# Supplied records
-------
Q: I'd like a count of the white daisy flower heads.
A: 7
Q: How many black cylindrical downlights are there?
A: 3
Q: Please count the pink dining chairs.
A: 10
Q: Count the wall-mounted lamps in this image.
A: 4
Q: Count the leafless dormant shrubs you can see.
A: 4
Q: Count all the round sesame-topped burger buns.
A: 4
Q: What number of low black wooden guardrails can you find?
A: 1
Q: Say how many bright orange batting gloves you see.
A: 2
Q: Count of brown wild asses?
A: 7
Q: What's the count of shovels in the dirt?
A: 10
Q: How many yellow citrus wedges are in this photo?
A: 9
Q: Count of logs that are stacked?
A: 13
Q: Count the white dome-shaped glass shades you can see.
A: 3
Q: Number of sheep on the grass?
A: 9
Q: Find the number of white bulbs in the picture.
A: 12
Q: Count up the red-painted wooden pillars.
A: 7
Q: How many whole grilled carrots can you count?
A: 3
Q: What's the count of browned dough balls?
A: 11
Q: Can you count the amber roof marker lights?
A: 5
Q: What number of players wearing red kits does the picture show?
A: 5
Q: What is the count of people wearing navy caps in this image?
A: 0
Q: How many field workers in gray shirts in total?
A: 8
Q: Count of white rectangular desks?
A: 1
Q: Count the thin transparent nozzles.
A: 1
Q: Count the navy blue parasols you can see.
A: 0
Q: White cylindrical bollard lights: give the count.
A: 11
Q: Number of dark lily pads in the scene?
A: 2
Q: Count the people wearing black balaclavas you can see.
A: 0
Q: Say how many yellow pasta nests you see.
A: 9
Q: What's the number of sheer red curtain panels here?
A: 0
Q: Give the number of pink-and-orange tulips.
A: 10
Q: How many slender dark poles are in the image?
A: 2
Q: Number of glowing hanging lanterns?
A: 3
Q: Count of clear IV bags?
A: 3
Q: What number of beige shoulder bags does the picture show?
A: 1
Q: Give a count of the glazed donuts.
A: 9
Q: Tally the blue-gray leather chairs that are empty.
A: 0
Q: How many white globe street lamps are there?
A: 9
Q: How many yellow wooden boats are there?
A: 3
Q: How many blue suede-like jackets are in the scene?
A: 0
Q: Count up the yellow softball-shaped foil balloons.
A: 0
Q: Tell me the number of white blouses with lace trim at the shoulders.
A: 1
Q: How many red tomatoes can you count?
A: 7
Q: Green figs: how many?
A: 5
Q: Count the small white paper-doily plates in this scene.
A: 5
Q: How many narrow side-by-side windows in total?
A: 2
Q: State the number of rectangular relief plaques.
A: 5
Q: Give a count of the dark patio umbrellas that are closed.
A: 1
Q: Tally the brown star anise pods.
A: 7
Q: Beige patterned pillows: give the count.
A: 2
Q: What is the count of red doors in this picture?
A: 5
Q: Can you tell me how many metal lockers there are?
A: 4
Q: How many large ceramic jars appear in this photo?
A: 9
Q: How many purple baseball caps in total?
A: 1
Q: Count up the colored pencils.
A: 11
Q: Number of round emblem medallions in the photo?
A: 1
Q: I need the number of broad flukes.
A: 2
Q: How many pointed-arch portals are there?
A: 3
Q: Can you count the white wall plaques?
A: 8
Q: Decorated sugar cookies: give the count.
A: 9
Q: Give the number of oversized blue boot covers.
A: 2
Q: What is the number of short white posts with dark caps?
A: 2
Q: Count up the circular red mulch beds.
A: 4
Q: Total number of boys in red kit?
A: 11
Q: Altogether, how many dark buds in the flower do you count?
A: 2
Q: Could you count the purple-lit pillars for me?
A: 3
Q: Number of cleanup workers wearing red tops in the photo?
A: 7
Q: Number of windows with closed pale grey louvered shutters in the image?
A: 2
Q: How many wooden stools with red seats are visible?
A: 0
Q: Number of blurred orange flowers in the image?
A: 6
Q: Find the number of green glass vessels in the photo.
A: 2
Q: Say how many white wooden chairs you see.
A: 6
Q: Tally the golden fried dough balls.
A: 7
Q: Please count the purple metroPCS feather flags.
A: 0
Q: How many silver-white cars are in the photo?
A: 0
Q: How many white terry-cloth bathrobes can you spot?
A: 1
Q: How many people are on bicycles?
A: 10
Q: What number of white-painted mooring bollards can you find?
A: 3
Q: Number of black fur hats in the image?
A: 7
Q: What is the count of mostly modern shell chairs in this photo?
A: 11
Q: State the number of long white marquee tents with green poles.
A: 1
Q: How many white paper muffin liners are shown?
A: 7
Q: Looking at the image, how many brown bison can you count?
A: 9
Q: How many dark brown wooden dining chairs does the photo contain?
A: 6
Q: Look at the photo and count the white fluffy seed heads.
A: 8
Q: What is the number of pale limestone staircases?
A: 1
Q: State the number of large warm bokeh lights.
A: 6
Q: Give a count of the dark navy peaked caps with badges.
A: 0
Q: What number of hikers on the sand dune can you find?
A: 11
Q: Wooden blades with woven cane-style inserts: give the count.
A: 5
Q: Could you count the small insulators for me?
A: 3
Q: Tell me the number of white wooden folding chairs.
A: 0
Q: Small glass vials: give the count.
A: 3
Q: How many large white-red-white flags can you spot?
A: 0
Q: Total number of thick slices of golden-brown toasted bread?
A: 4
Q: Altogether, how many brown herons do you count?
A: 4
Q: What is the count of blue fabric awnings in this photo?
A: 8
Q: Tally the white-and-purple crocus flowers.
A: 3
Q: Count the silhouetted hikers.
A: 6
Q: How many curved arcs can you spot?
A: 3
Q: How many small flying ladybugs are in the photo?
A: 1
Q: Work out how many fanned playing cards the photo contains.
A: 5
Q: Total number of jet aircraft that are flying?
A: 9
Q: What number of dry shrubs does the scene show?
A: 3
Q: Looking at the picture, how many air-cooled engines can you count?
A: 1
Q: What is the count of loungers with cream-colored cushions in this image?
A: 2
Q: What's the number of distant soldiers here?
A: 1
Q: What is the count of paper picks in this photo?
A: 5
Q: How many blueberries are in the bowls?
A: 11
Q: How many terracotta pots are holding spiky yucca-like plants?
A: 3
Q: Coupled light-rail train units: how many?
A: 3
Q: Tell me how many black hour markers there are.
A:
-------
Go through the data above and copy each line in which "flowers" appears.

# Solution to this task
Q: Number of blurred orange flowers in the image?
Q: Tally the white-and-purple crocus flowers.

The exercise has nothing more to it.